22. Iceland – 2004 & 2010

I spent a few wonderful days in Iceland in 2004, which I did not write up in a past post. I returned to Iceland in 2010 and I will combine the trips in this post. I don’t usually repeat destinations, because there are so many new places to visit, but there was a special reason to return to Iceland – the Northern lights.

I heard quite a bit about Northern Lights when I visited Finland and considered returning there in winter.  However, after a bit of research, I realized that Iceland is a great deal warmer (but not warm) in winter than Finland. It is also not in total darkness, which allows for day time adventures and finally, it easier and less expensive to fly to Reykjavik from NYC with direct flights.

Reykjavik

Iceland is a small country, with only 375,000 people.  Charming Reykjavik, the major city has about 120,000 people.  The rest of the country is lightly populated.  

In 2004, we took a package tour with the Hellerings (Dordogne Region post) and saw the highlights; Reykjavik, the geysers, the waterfalls, and the glacier.  We also swam in the Blue Lagoon (fabulous).  The sites were all wonderful and can easily be seen on a 3-day trip. 

 What we didn’t see (until our return in 2010) were the Northern Lights.

Hotel Ranga

On our 2010 trip, we rented a car at the airport and drove along the southern coast to Hotel Ranga, a countryside inn, away from city lights but near many of the tourist attractions that I could visit during the day.  The biggest draw of Hotel Ranga was their commitment to waking the guests (per request) if there was Northern Lights activity during the night.  
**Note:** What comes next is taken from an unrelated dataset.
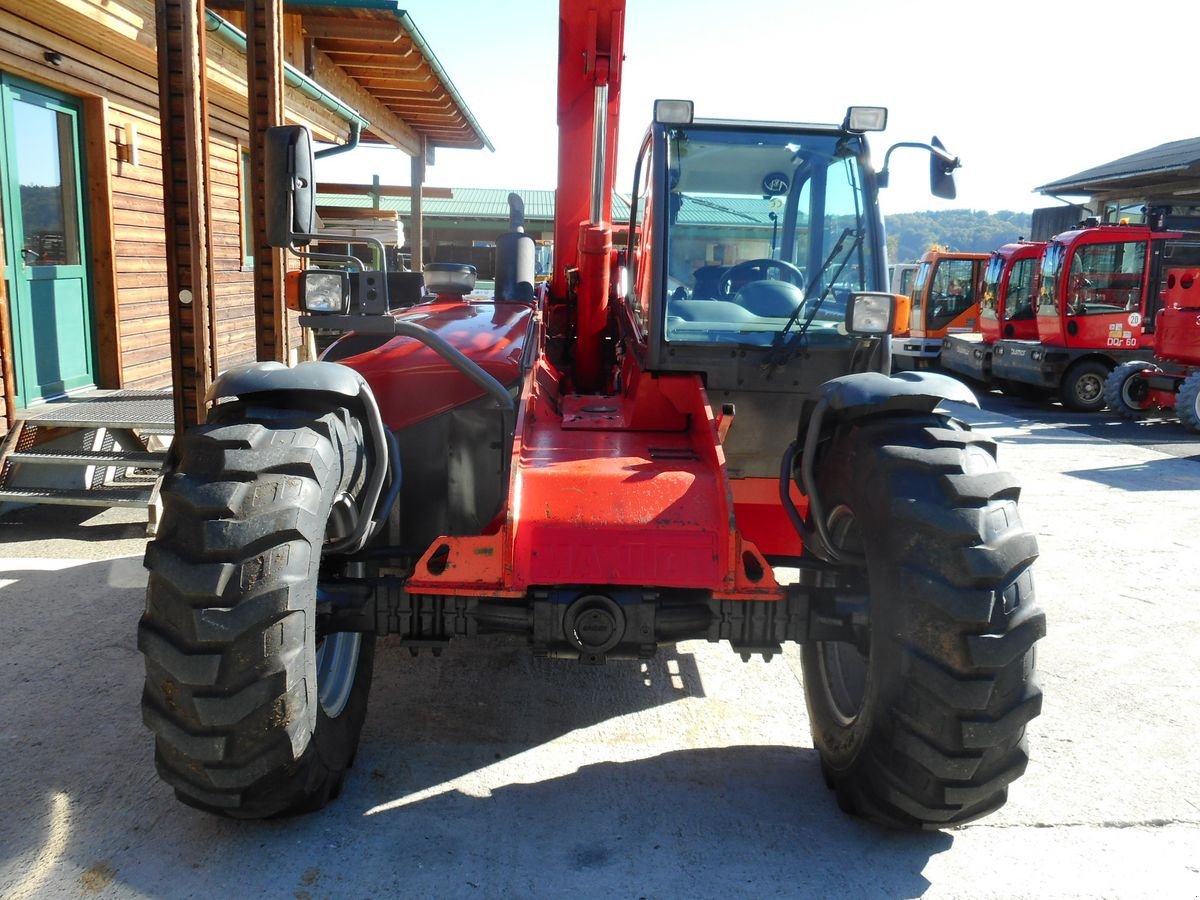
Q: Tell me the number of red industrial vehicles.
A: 4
Seeing the Northern Lights is like seeing lions on a safari or whales on a whale watching expedition.  You might or you might not.  The action depends on the level of sun spot activity (rated 1 to 10) and cloud cover.  It is also best to be away from city lights, which made staying at Hotel Ranga a bonus.  The first night was disappointing – the skies were totally overcast.
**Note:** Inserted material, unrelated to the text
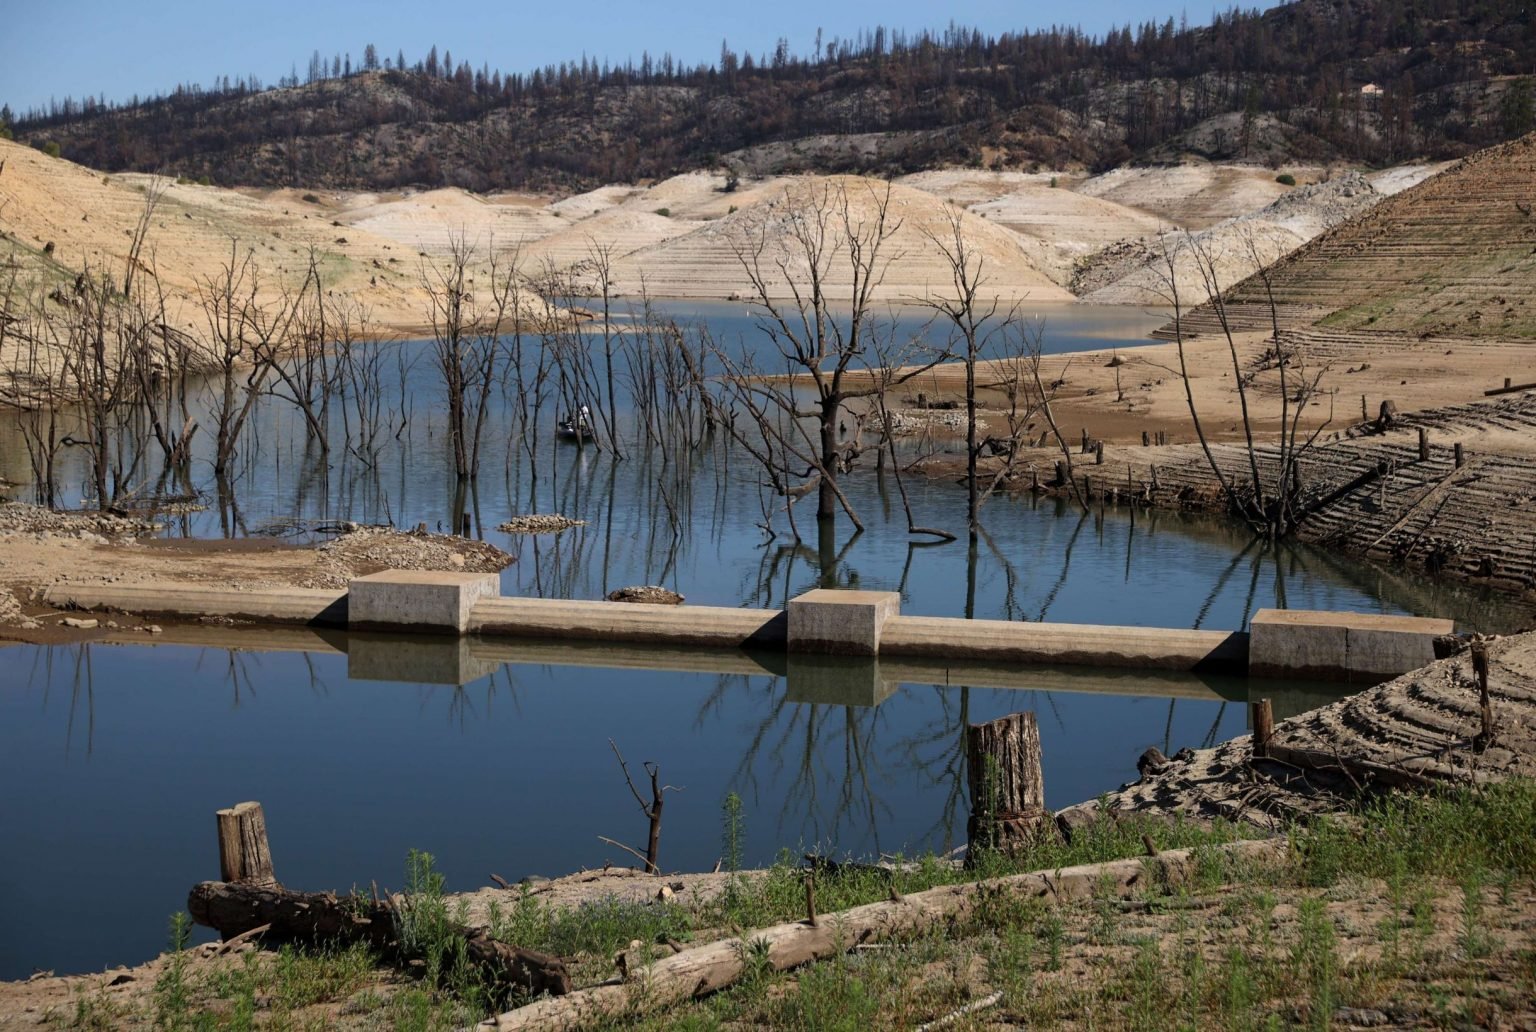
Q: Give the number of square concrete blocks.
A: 3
But the next night the skies cleared and the hotel woke us up at 1:00 AM.  I put on my warm clothes, (which were ready next to the bed) and went outside to watch an amazing show of light for the next hour.  The next night the activity started at 11:30pm and was more intense.  The hour plus that I spent in the cold windy night flew by.  There was always something to look at in the ever-changing skies. If you go, do bring lots of layers.  Standing outside in cold windy conditions for one to two hours will not be fun unless you are dressed for it.

Our last night in Ranga was cloudy but the activity level was so high that we still had a great show.

During the day, while at Ranga, we visited the charming remote town, Vik with its black lava beaches, caves and rock formations, which we did not see the on our first visit.

We returned to see the glacier as well as some of the waterfalls.

We saw both the Seljalandsfoss and Gullfoss (foss means falls) in 2004.  This time the falls were frozen or partially frozen. It was a totally new experience.  

Seljalandsfoss is an incredible, 200 foot high waterfall. It was possible to climb up to the top and walk behind it in 2004. However, the walkway was icy and we did not attempt it in 2010.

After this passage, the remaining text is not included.